The larvae feed on various grasses, including Digitaria prurient, Oplismenus compositus, Pampas grass, Panicum nephehphilum, Paspalum conjugatum, Paspalum orbiculare, sugarcane and the sedge Baumea meyenii.
The larvae roll and spin the leaves of various forest grasses together to form a tube in which they live. It is most abundant in the cooler uplands. When sugarcane was brought to Hawaii, it added the plant to its list of food grasses and frequently becomes a pest to sugarcane.

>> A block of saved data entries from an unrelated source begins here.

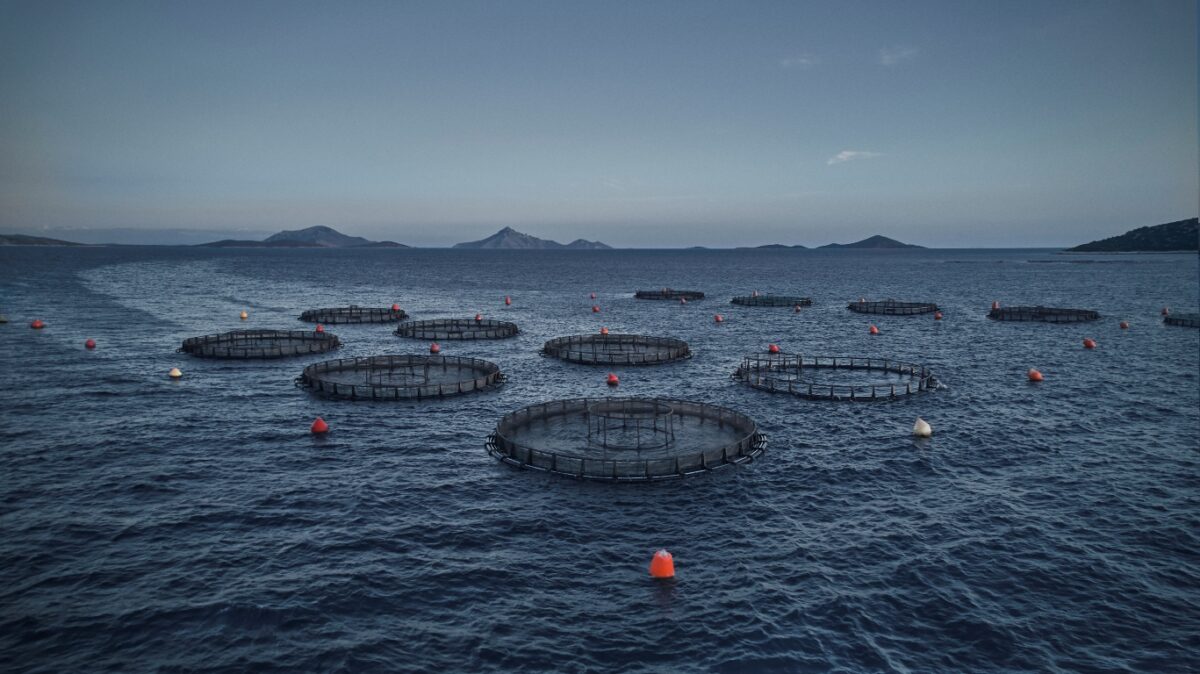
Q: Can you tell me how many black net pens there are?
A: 12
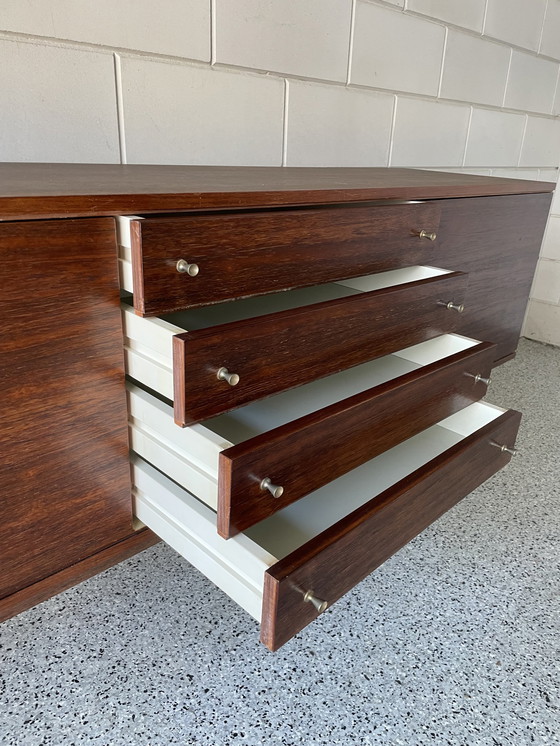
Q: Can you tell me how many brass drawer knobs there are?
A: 8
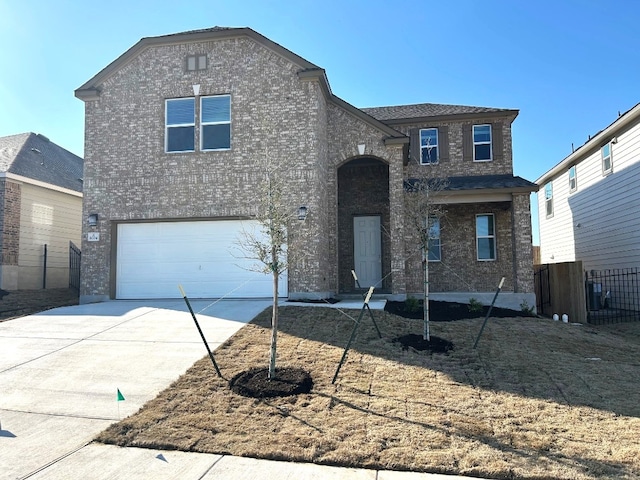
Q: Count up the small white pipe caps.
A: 2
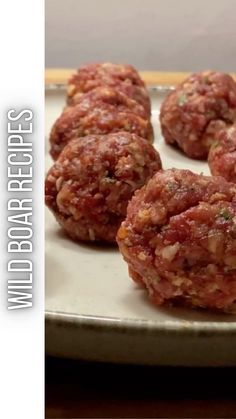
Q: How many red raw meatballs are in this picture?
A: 6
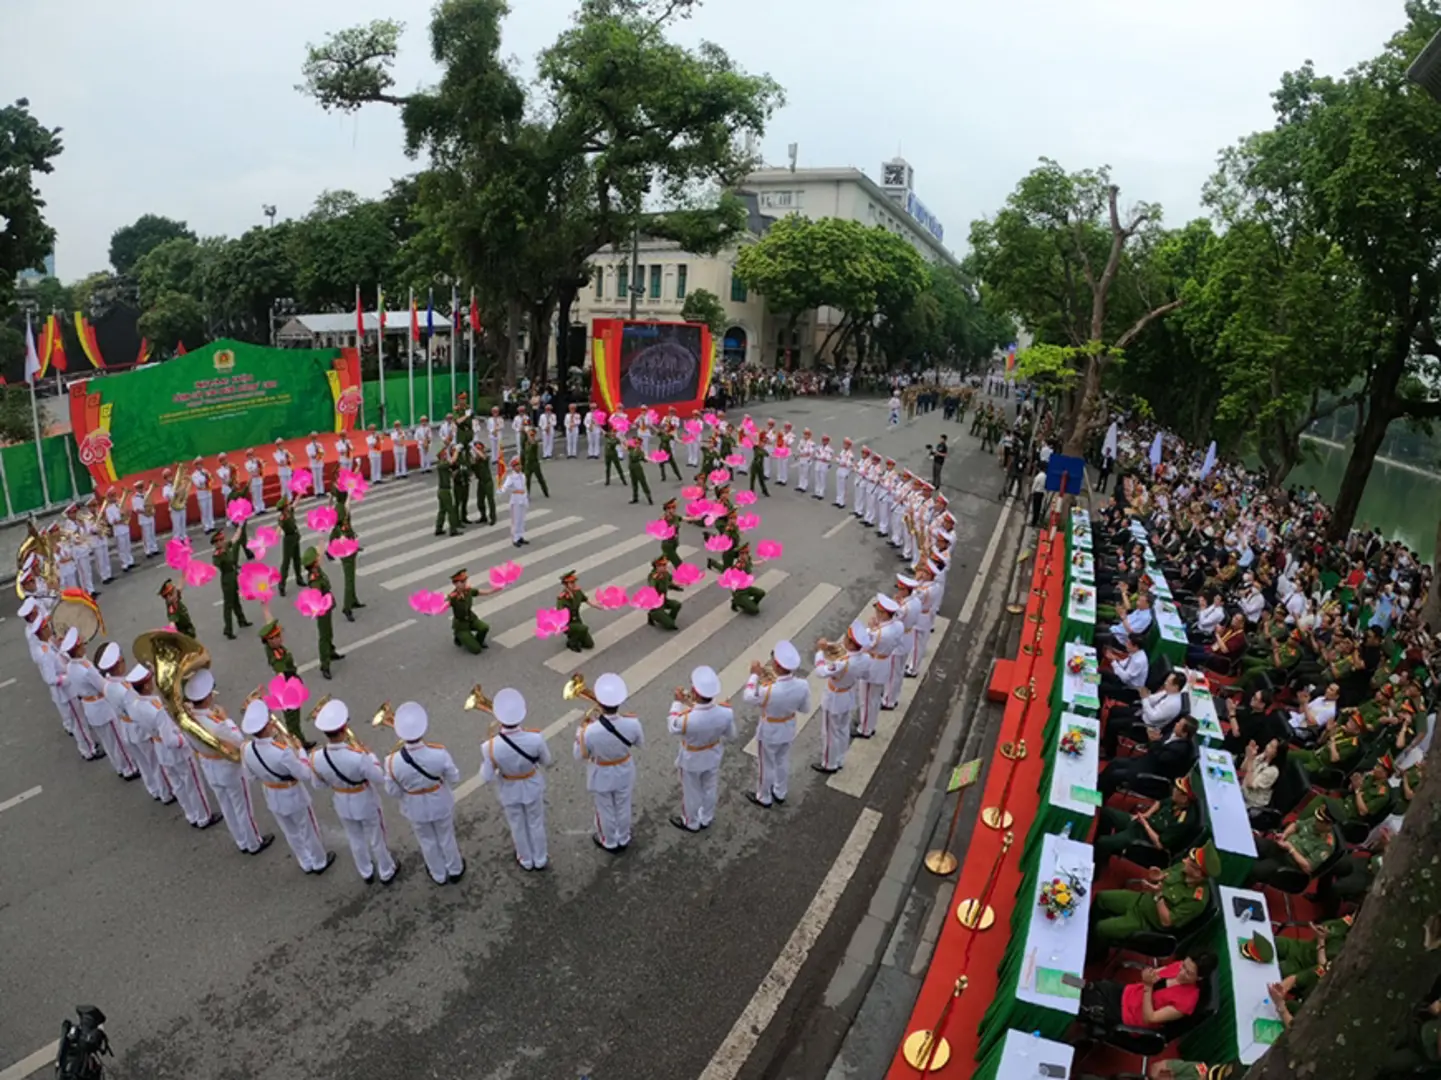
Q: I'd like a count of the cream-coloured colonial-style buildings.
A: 1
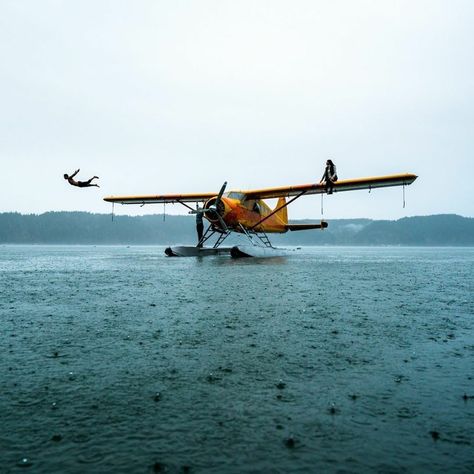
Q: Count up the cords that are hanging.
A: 4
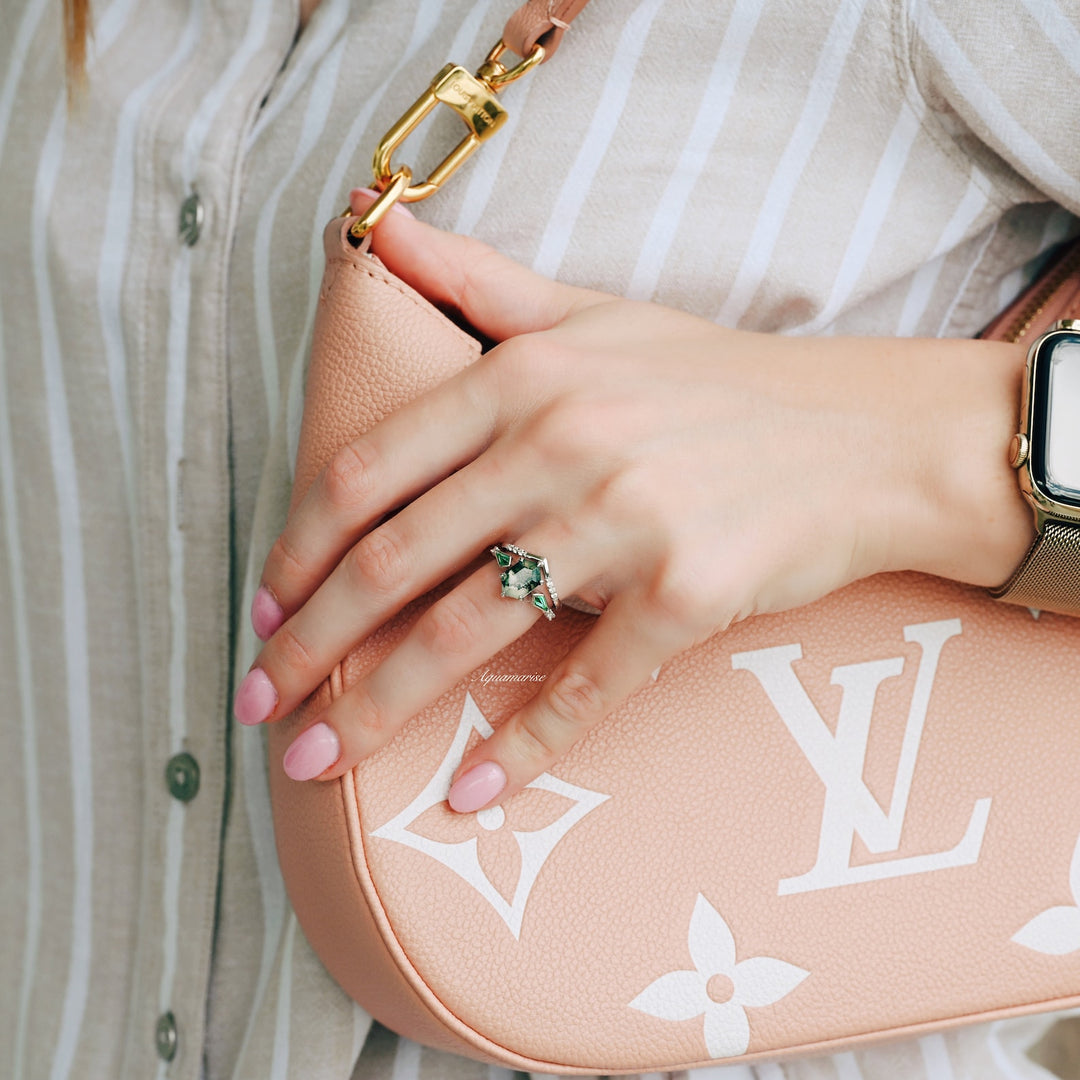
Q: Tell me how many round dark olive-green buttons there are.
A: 3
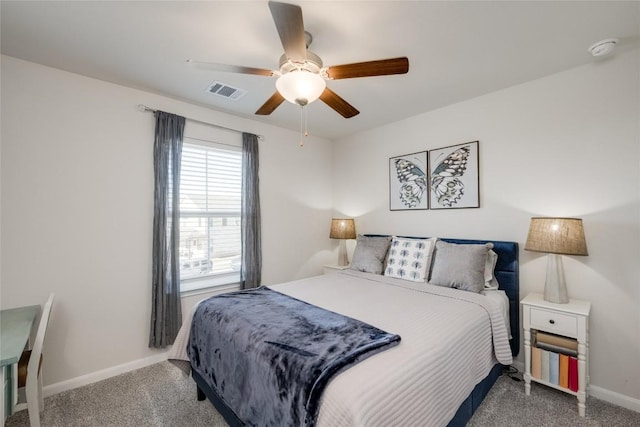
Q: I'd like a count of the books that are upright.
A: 5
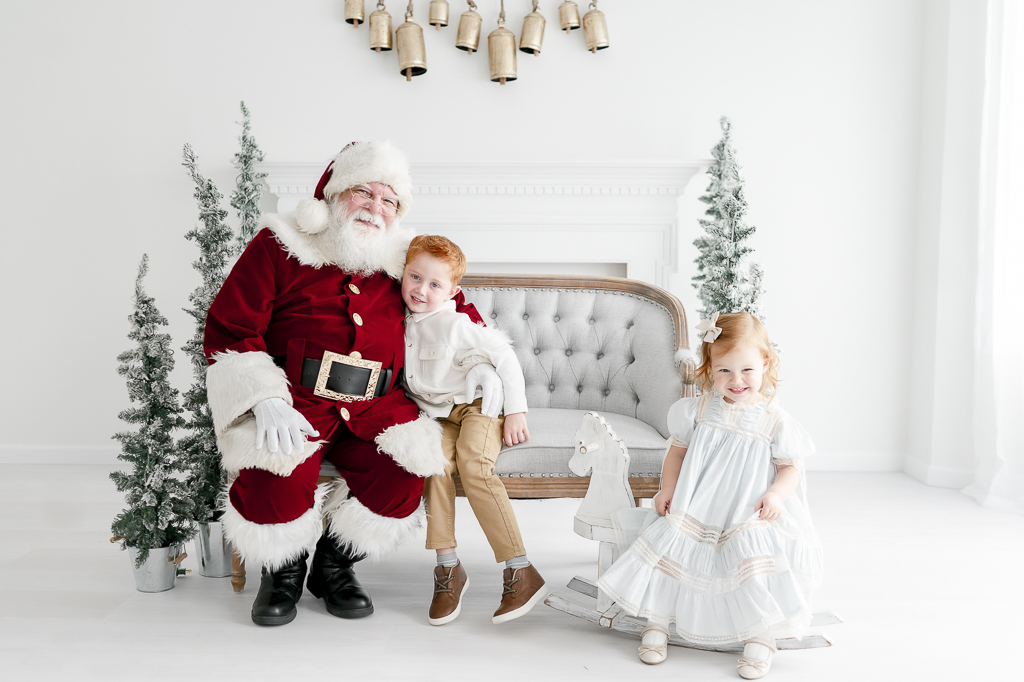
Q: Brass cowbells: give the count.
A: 9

A recently hatched larva feeds in the folded together tip of a grass leaf which it has fastened with silk. It eats the surface of the leaf in spots, leaving the under epidermis, which gives the appearance of dead spots on the leaf. As it becomes larger it folds the leaf together lower down, doing this from time to time as it needs to enlarge its retreat, or have access to a fresh portion of leaf for feeding. In about two weeks the larva has grown to a length of 15 mm and now eats the whole substance of the leaf, not leaving the epidermis as before. Having used up one leaf, the larva migrates to another. Caterpillars are fully grown in about three weeks from hatching.
Pupation takes place within a slight cocoon of white silk in the retreat where the larva has lived. Although the cocoon is sometimes made beneath the leaf-sheaths of cane and in other favorable places. The pupal period lasts 8–13 days.